Berthe in Central African Republic

Courageous builder: In the southern city of Bangassou in CAR, there are few opportunities for education — especially for young women like Berthe. She lives alone with her three siblings, as their parents are too old and too poor to take care of the children.


Photo: Marie De Col/Mercy Corps

Looking for a way to improve her life and support her family, Berthe joined a Mercy Corps group and decided that she wanted to learn carpentry. After training alongside her male counterparts, Berthe can now build tables, chairs, beds and doors. “I can now send my brothers and sisters to school, have enough food and buy clothes for the four of us,” she says.

Berthe has proven herself to be a quick study and doesn’t flinch when others question her qualifications. “Sometimes clients prefer a man carpenter,” she says. “But once they see what I can do, they often change their mind”

Devi in Nepal

Savvy businesswoman: After marrying at 19 and having a child, Devi decided to finally go after her dream of opening a shop. “I always wanted to open my own business,” she says.


Photo: Miguel Samper for Mercy Corps

With ambition to spare, she took out a loan from her local VSLA, started by Mercy Corps, and never looked back. Her little shop did well from the start, and Devi now embodies the smart businesswoman she hoped she’d become.

“At the time, 15,000 rupees seemed like handling 100,000,” she says of when she got her first loan. “Now 15,000 doesn’t even seem like much of a challenge.”
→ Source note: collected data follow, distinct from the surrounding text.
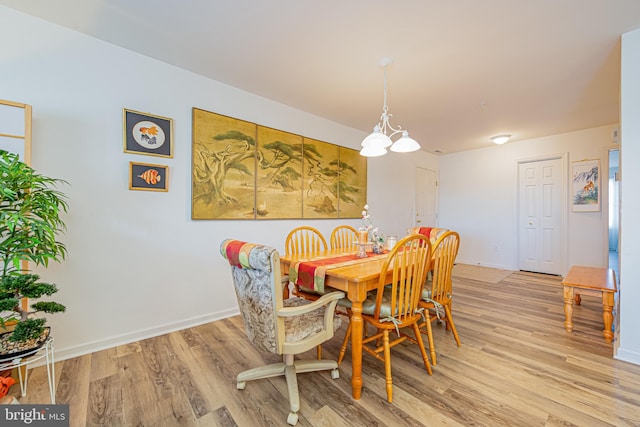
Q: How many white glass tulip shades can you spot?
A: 3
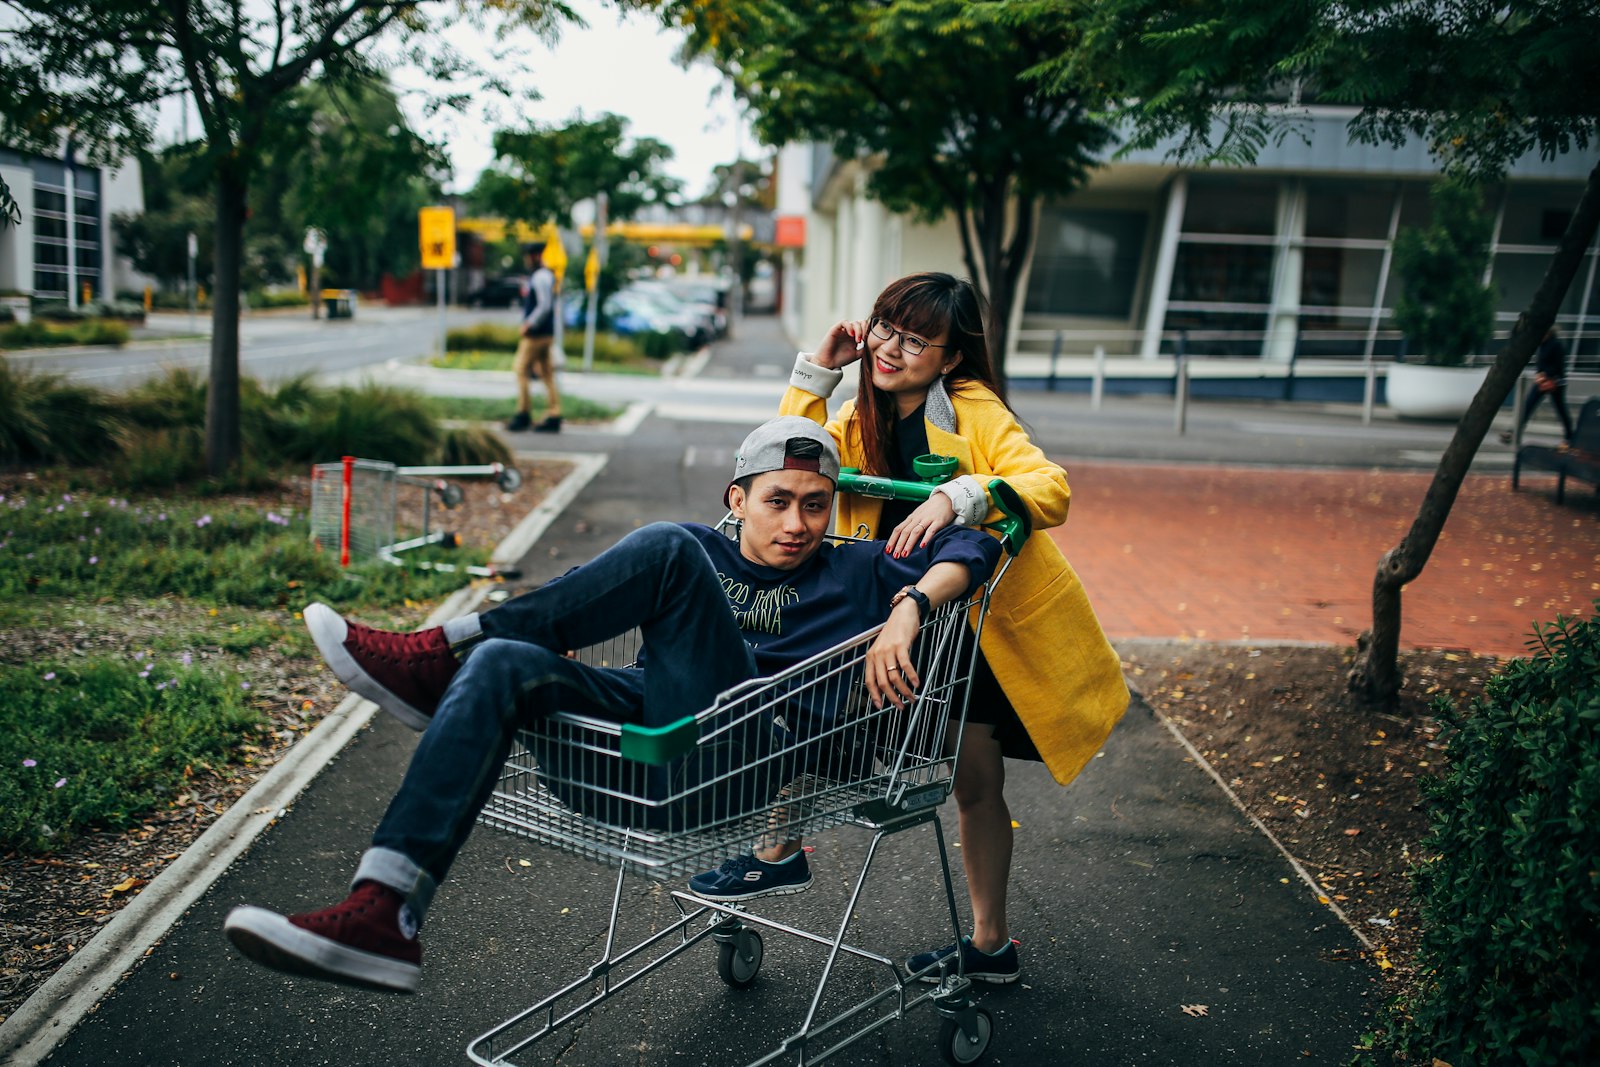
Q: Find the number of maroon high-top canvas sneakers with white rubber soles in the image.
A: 2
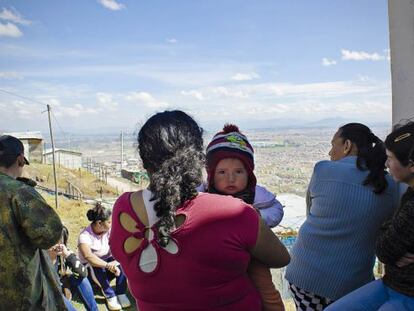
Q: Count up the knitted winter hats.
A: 1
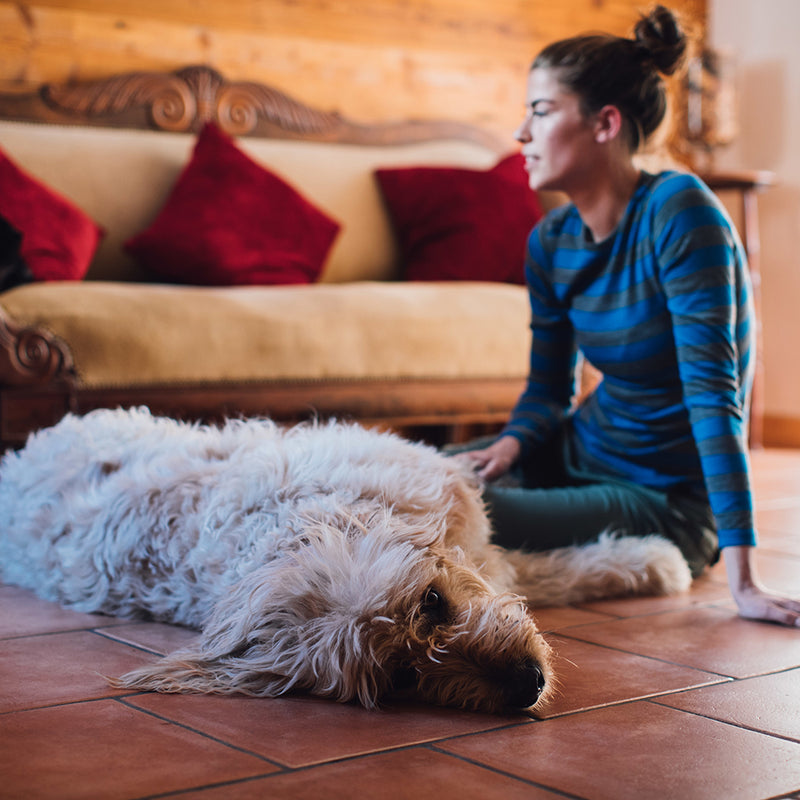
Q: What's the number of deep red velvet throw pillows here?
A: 3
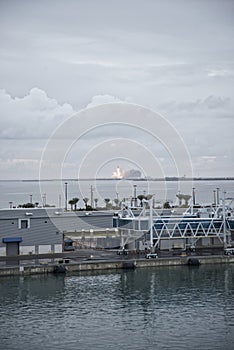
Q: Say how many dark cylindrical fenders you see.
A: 3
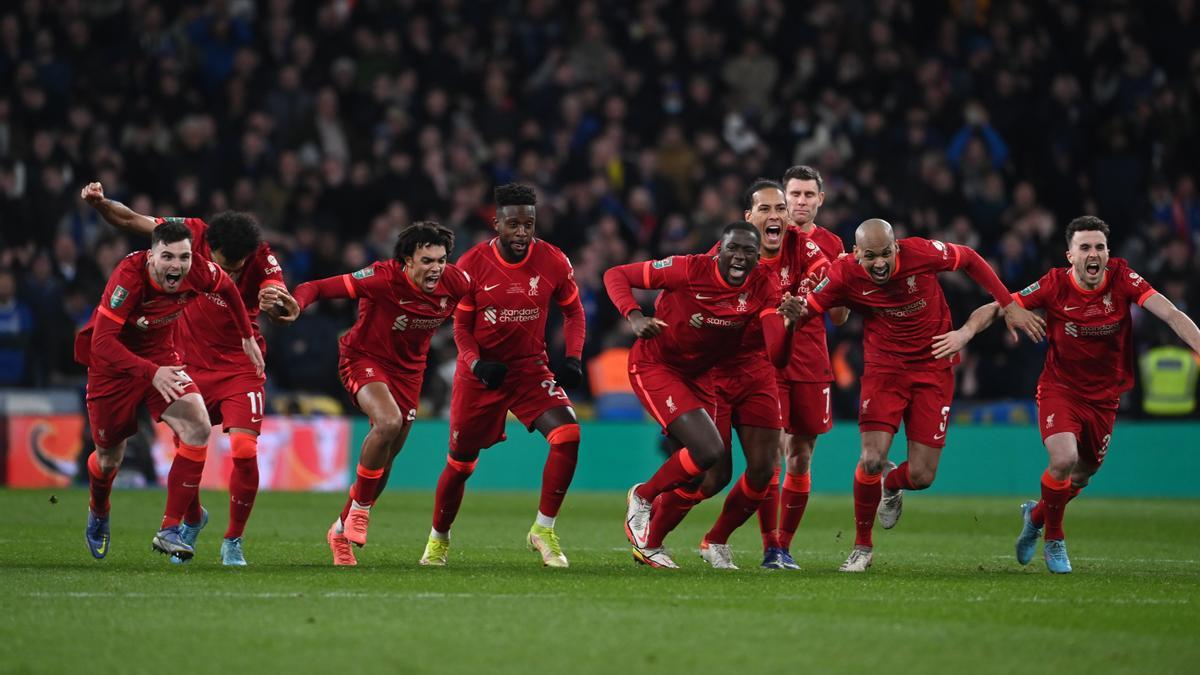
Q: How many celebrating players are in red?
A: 9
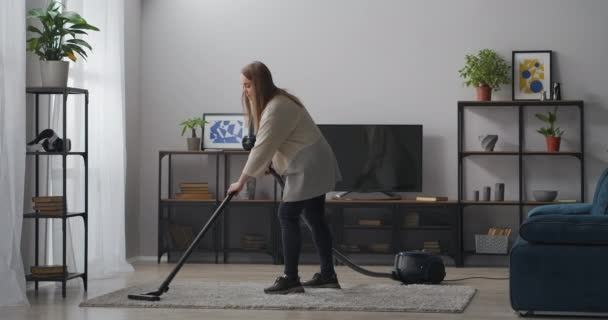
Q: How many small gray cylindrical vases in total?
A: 3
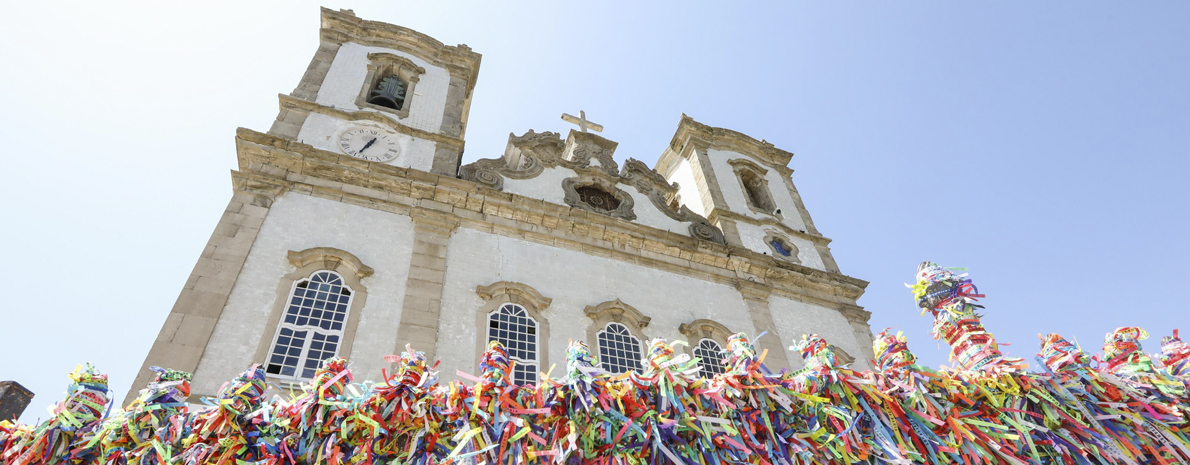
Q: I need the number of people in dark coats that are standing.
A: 0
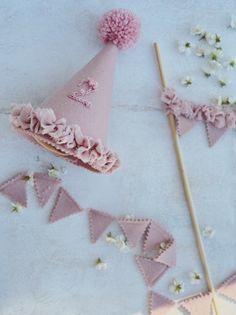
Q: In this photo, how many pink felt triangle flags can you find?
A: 13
Business at the shop is booming, so Devi decided to take on a new challenge — raising baby chicks. Her husband fully supports her goals. “He’s working at the shop right now,” she says. “I hired him for life!” Read her full story ▸

Lina in South Sudan

Protective survivor: Being a mother in South Sudan is not easy. Violence still rages throughout the country, and food is hard to come by. Lina is doing everything she can to take care of her children, nieces, and nephews.


Photo: Cassandra Nelson/Mercy Corps

“We had to flee our home and run by foot for safety,” she says. “We had to leave everything behind.” The family made the journey from Bentiu to the massive displacement camp in the capital of Juba, and now they are waiting for an end to the fighting. “Things are better but life is still very hard. We have some food, but not enough,” she says.

But Lina worries most about her family’s future. “My children aren’t able to go to school now, and I worry about their future if they miss their education. I just want peace. Without peace nothing is possible."

Shamsiya in Afghanistan

Brave student: Shamsiya lives in Afghanistan’s southern Helmand province, where traditional values rule and women are rarely seen in public. It’s difficult for young people to build careers, and almost impossible for young women.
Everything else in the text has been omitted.